Light Treatment for Neuropsychiatric Behaviors in Alzheimer's Disease

University of California, San Francisco, CA, USA.
Western Journal of Nursing Research (Impact Factor: 1.03). 01/2008; 29(8):961-75. DOI: 10.1177/0193945907303083
Source: PubMed

ABSTRACT

Neuropsychiatric behaviors are common in people with Alzheimer's disease (AD) and make both professional and lay caregiving difficult. Light therapy has been somewhat successful in ameliorating disruptive behaviors. This randomized trial tested the effects of morning or afternoon bright light exposure compared with usual indoor light on the presence, frequency, severity, and occupational disruptiveness of neuropsychiatric behaviors in nursing home residents with AD. Light was administered for 1 hr daily (Monday-Friday) for 10 weeks.

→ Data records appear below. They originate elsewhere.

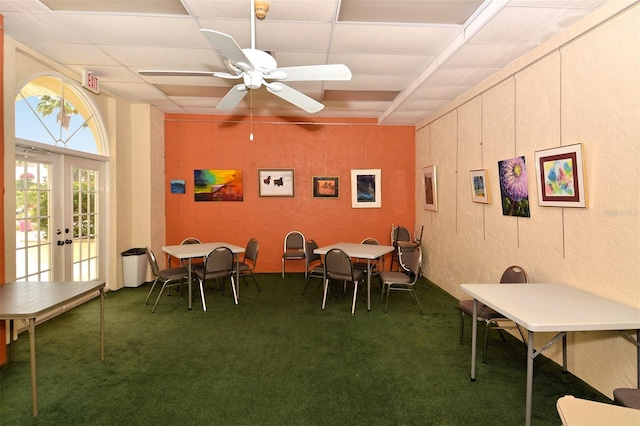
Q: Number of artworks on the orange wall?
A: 5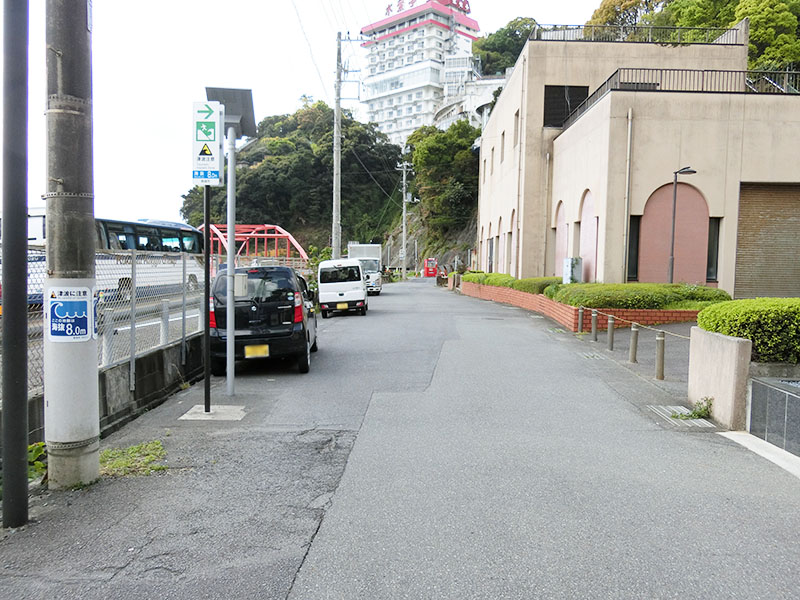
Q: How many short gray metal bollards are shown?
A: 5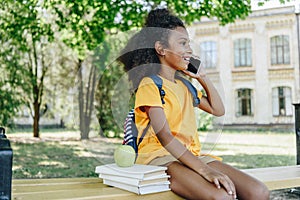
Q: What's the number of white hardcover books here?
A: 3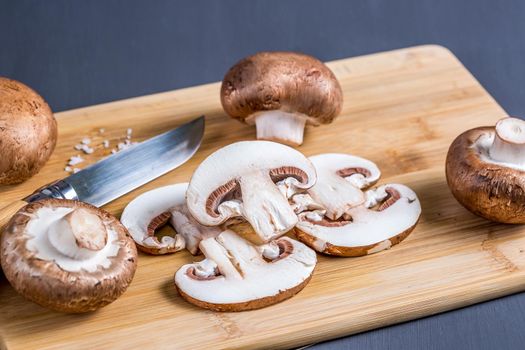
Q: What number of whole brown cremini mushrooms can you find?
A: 4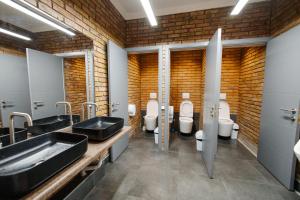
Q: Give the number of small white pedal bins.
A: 3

The Neuropsychiatric Inventory-Nursing Home was used to assess behavior at baseline and end of the intervention. Analyses revealed statistically significant differences between groups on agitation/aggression, depression/dysphoria, aberrant motor behavior, and appetite/eating disorders. The magnitude of change was small and may not represent clinically significant findings. Agitation/aggression and nighttime behaviors commonly occurred and were highly correlated with occupational disruptiveness. Interventions that decrease the presence and/or severity of neuropsychiatric behaviors have the potential to significantly decrease caregiver burden.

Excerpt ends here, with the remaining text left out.